Da das Buch „Über den Bau des menschlichen Körpers“ viele Fehler korrigierte, kritisierte es natürlich auch Galen und andere große Persönlichkeiten der akademischen Welt. Infolgedessen wurde Vesalius mit viel Widerstand und sogar Beschimpfungen konfrontiert. Am bedauerlichsten ist, dass Vesalius‘ zwei Lehrer, Sylvius und Andernach, die leidenschaftlichsten Gegner waren und dass ihre Methoden eher vulgär waren. Sie bestanden hauptsächlich aus verbalen Beschimpfungen (Vesalius wurde wortwörtlich Vaesanus genannt, was auf Latein „Verrückter“ bedeutet), der Verleumdung seines Charakters und der Anzeige bei dem Heiligen Römischen Kaiser. Vesalius war traurig und beschwerte sich über diese alten Leute, die nur vom Drehbuch aufsagen konnten: „Mein Lehrer berührt nie ein Messer, außer beim Abendessen.“

Bei der Sektion verwendete Werkzeuge, aus „Der Aufbau des menschlichen Körpers“ | Wellcome-Kollektion

Nach der Veröffentlichung von „Der Aufbau des menschlichen Körpers“ beschloss Vesalius, die durch die Sektion von Leichen gewonnenen Erkenntnisse zur Behandlung lebender Menschen zu nutzen. Er wurde eingeladen, als königlicher Leibarzt an den Hof von Karl V. zu dienen und setzte seine Forschungen fort. Im Jahr 1555 zog Vesalius mit seinem Nachfolger Philipp II. nach Spanien. Unglücklicherweise erschwerten der Aberglaube des Kaisers, die Unwissenheit des katholisch dominierten Spaniens und die Eifersucht seiner Mitstreiter dem Wissenschaftler Vesalius seine Fortschritte. Im Jahr 1564 trat er zurück und verließ Madrid, um als Professor an die Universität Padua zurückzukehren. Auf dem Weg dorthin starb er jedoch an einer Krankheit.

Vesalius seziert eine Leiche von Edouard Hamman | Wellcome-Kollektion

Gehen wir zurück ins Jahr 1543. In diesem Jahr wurden zwei große wissenschaftliche Werke veröffentlicht – „Über die Umlaufbahnen der Himmelssphären“ von Kopernikus und „Über den Bau des menschlichen Körpers“ von Vesalius.
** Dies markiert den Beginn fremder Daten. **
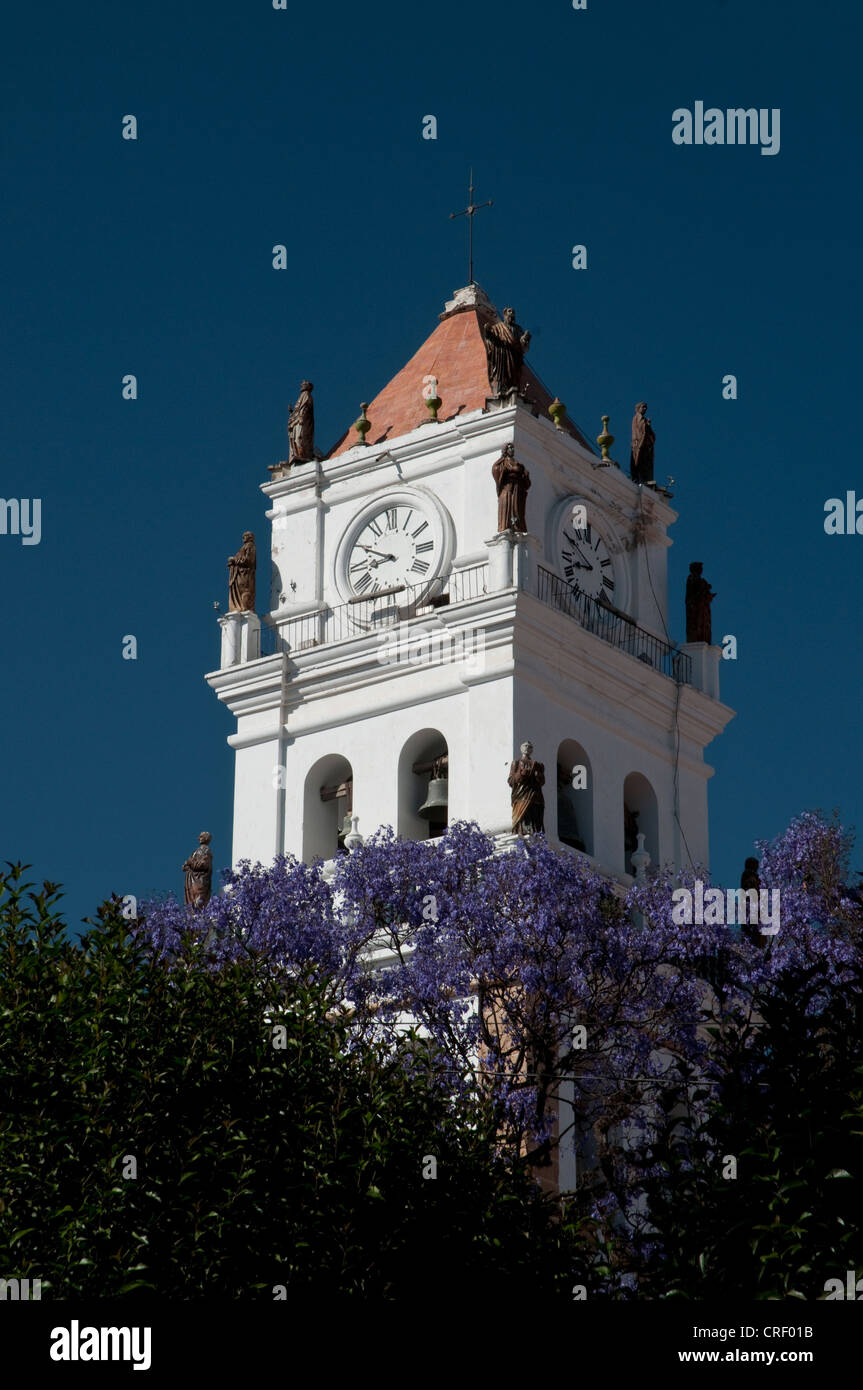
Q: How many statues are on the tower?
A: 9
Von da an wurden die gesprochenen Gesetze der Priester, Heiligen und Autoritäten nach und nach durch wissenschaftliche, auf Beweisen basierende Forschung widerlegt. Im selben Jahr führte Vesalius eine öffentliche Sektion durch und die Knochen wurden der Universität Basel gespendet. Dies ist das einzige noch erhaltene Exemplar, das von Vesalius selbst seziert wurde. Es ist heute im Anatomischen Museum der Universität Basel ausgestellt.